For more information, please see Mappings.

Sharding

Elasticsearch is designed to scale horizontally, which means it can grow by adding more nodes to the cluster. It scales by distributing data across shards which ensures efficient storage and retrieval.

As demand increases, additional nodes can be added to the cluster, and more shards can be created for better scaling.

  • Shards
    Indexes are divided into smaller units called shards. Each shard acts as an independent, self-contained index, distributed across multiple nodes in the cluster.

  • Scalability
    As demand increases, additional nodes can be added to the cluster. Elasticsearch can create more shards to handle the growing workload effectively.

  • Parallel Processing
    Elasticsearch allows search and indexing operations to run concurrently by distributing data across shards, improving speed and efficiency.

  • Fault Tolerance
    In case of node failure, Elasticsearch relocates affected shards to other live nodes, maintaining system availability and performance.

  • Rebalancing
    Elasticsearch monitors the cluster continuously, moving shards automatically to optimize resource utilization. Processing happens across different nodes based on their assigned labels.

  • Shard Sizing
    Larger shards are better for bulk indexing, while smaller shards improve flexibility for scaling and rebalancing. Choosing the right shard size depends on the hardware and specific use case.

Primary and Replica Shards

Elasticsearch uses primary and replica shards to store and balance data. Primary shards hold the main data, while replica shards provide redundancy and improve read performance in a cluster with multiple nodes.

  • Data Redundancy
    Replicas create multiple copies of your data across different nodes. This ensures data availability even if a node fails.

  • High Availability
    Redundant data ensures uninterrupted service by keeping your data accessible at all times.

  • Increased Read Capacity
    Read requests are distributed across multiple copies of the data, reducing the load on individual nodes and enabling simultaneous query handling.

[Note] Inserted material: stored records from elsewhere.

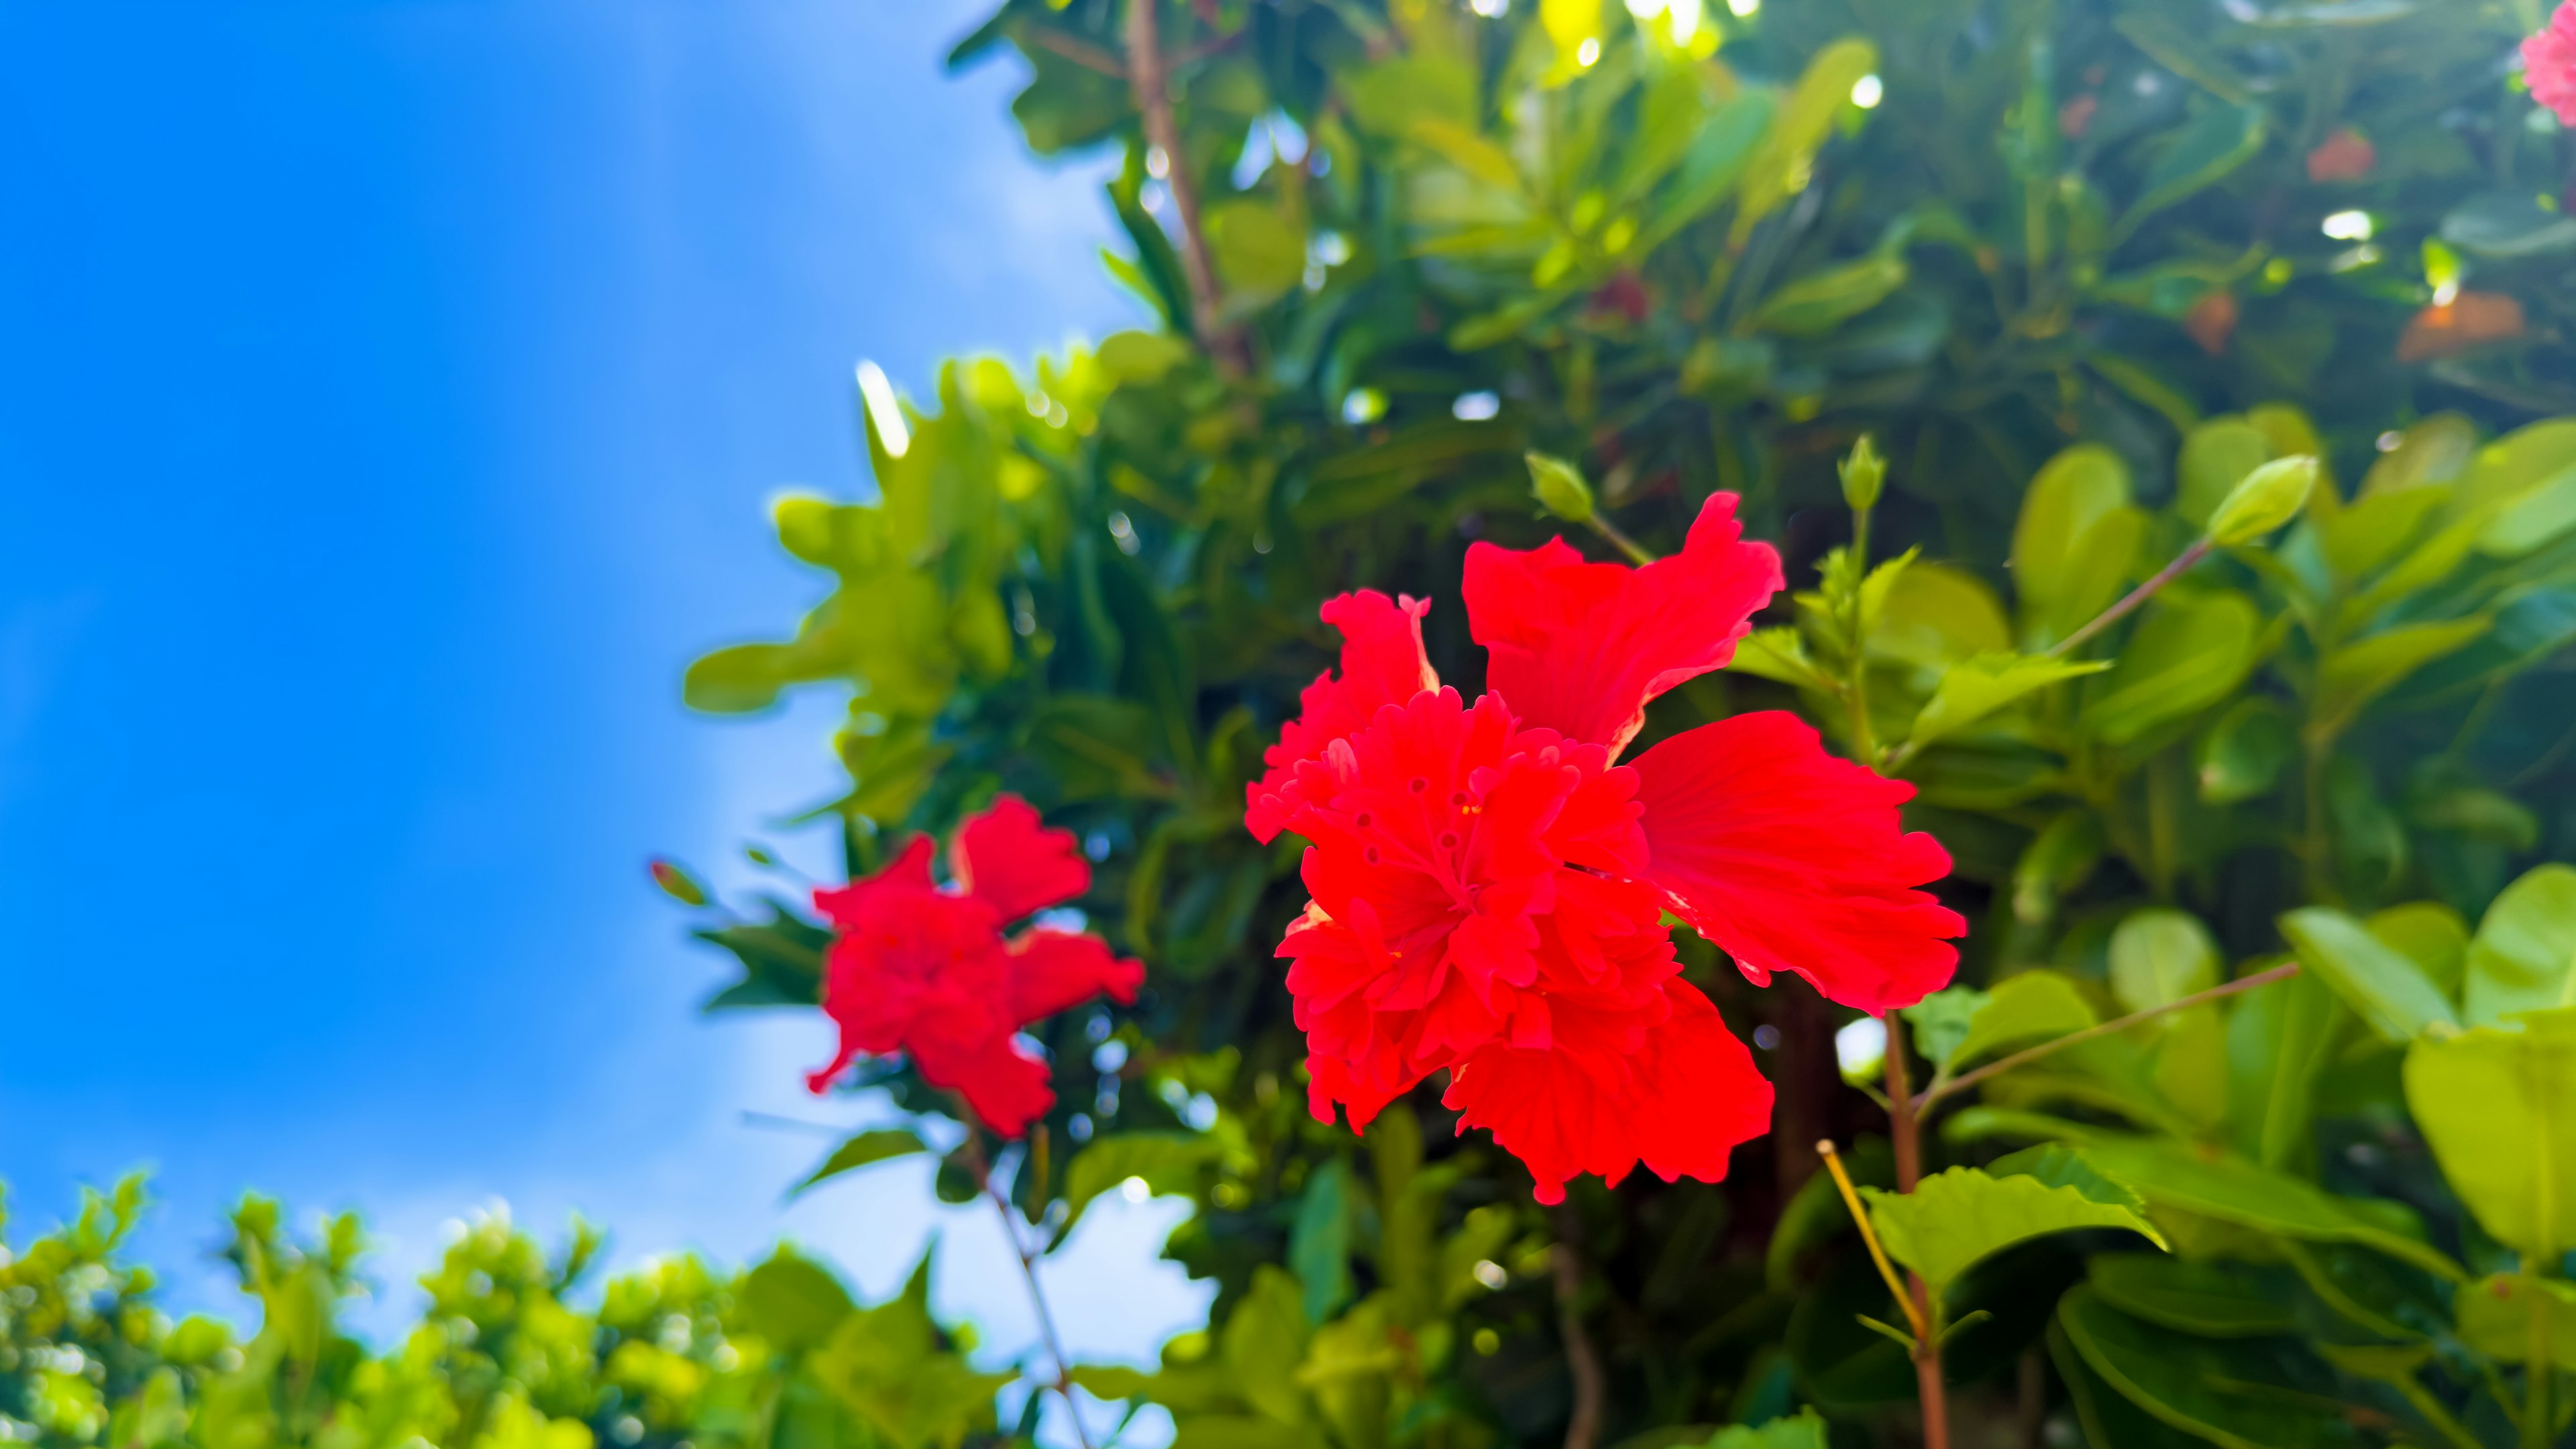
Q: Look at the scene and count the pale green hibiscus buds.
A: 3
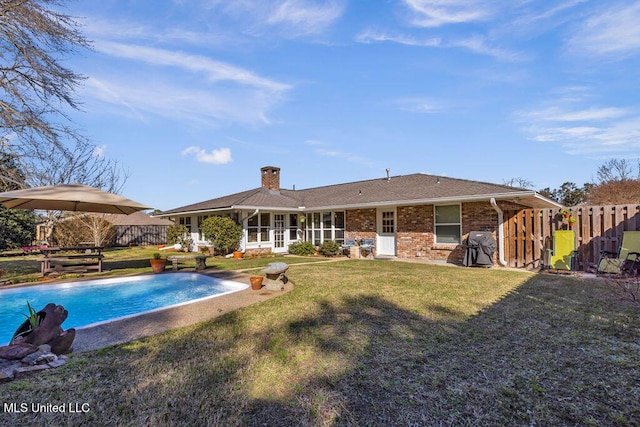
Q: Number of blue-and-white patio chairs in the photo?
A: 2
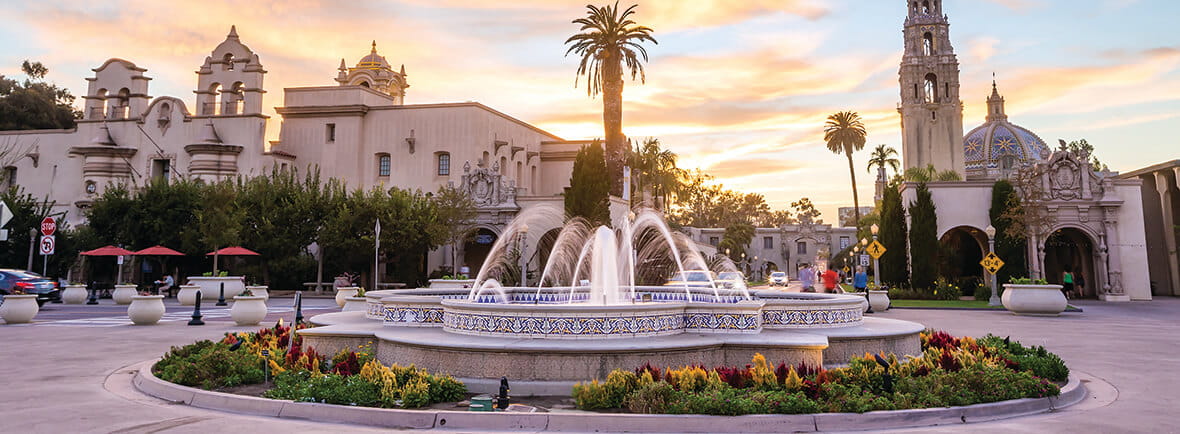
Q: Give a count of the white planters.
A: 14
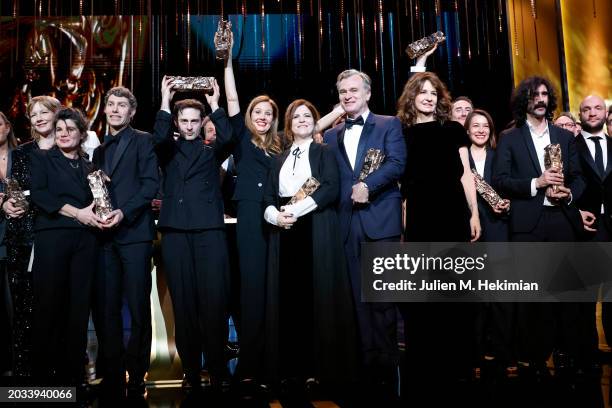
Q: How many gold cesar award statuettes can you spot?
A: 9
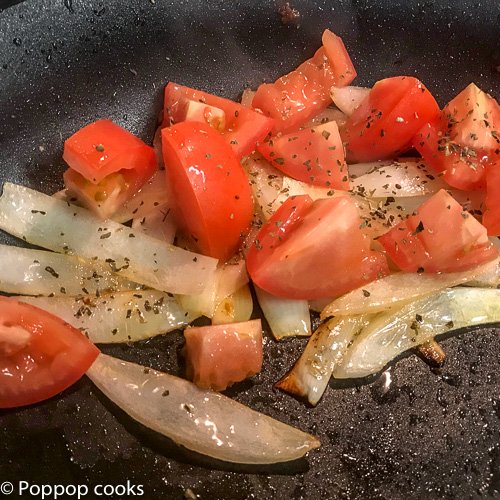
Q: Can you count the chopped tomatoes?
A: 12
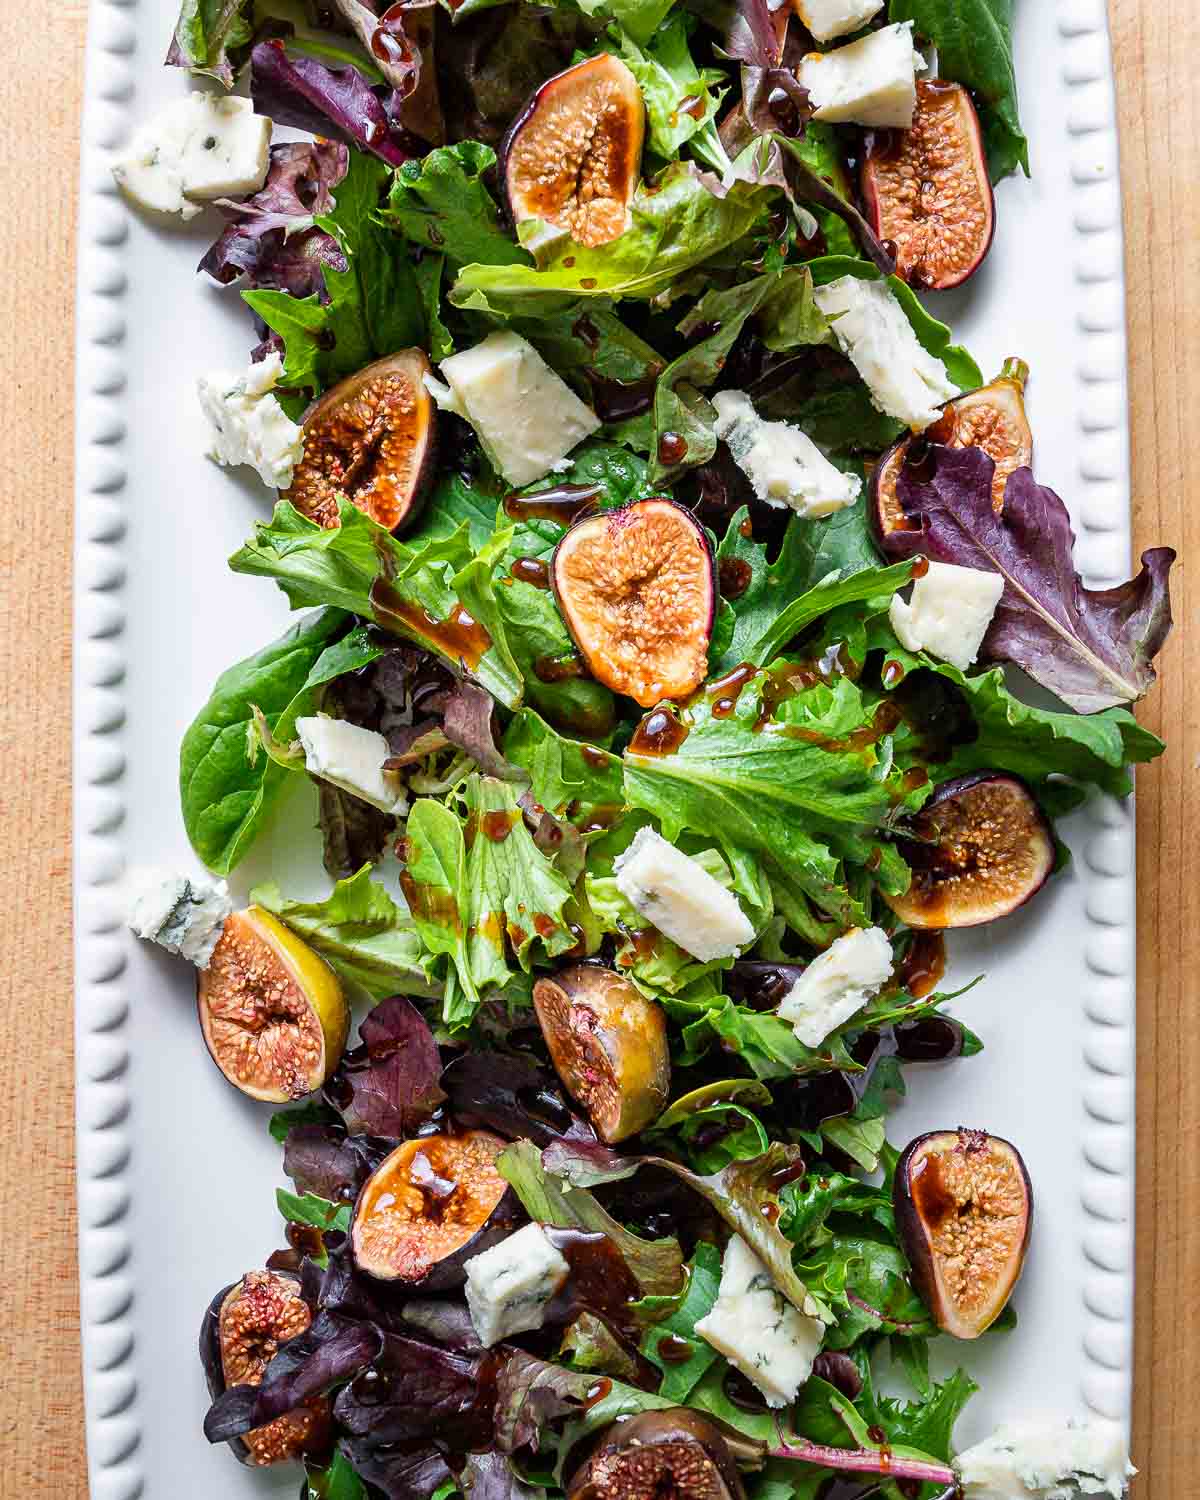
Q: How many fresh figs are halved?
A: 12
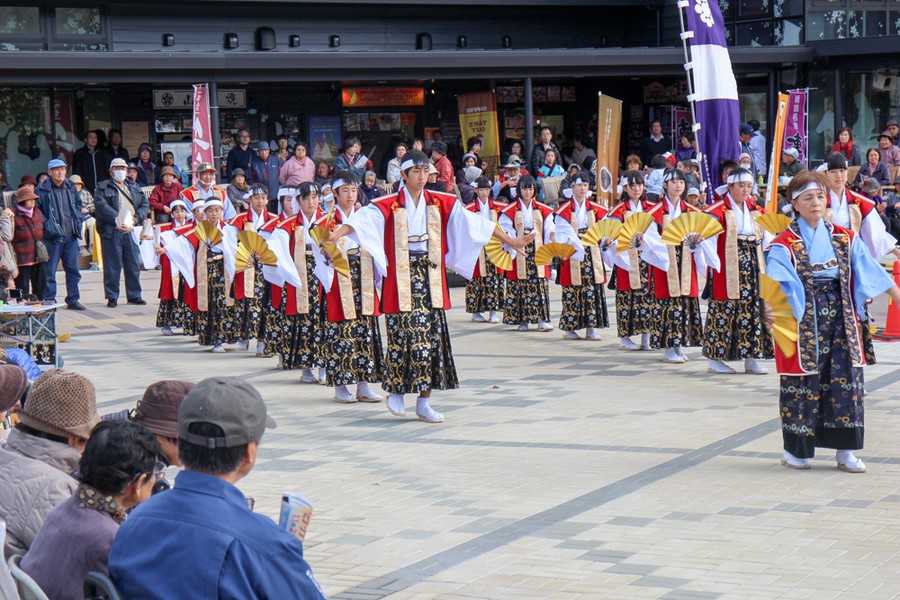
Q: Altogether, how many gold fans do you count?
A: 11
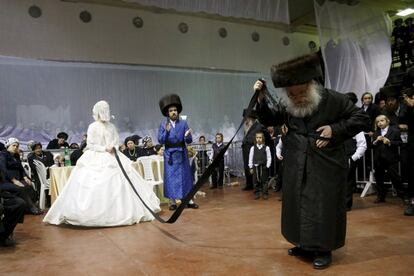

  • Configurable per Index
    The number of replica shards can be set for each index based on redundancy and performance requirements. More replicas improve availability but consume additional storage space.

  • Automatic Shard Allocation
    Elasticsearch automatically assigns shards to nodes in the cluster. This ensures optimal resource utilization and load balancing.

  • Shard Recovery
    When a primary shard fails, Elasticsearch promotes a replica shard to primary. It then rebalances the cluster to maintain data integrity and continuity.

  • Zero Downtime Scaling
    Elasticsearch allows scaling without downtime. New nodes can be added to the cluster, and shards are redistributed seamlessly.

In the example below, the cluster has three nodes, each with two shards:

  • Node-1: Primary shard (primary-1) and a replica (replica-0).
  • Node-2: Two replicas (replica-0 and replica-1).
  • Node-3: Primary shard (primary-0) and a replica (replica-1).

This setup has two primary shards and two replicas:

  • Write requests routed to primary shards and replicated to replicas.
  • Read requests handled by primary or replica shards to balance load.

If Node-1 goes down, Elasticsearch promotes a replica from Node-2 or Node-3 as the new primary, maintaining availability.

  • Odd-numbered nodes (e.g., 3, 5, 7) improve resiliency.
  • Requests are distributed round-robin to balance the load.
  • More replicas increase read capacity.
  • Write capacity is limited by the number of primary shards.

Number of Primary Shards cannot be changed later

The number of primary shards must be set when creating an index. However, you can add read replicas later for more throughput. If necessary, re-indexing is an option.

  • Set the number of shards upfront using a PUT request.
  • This is configured via Elasticsearch's REST HTTP API.
PUT /indexname
{
"settings": {
"number_of_shards": 3,
"number_of_replicas": 1
}
}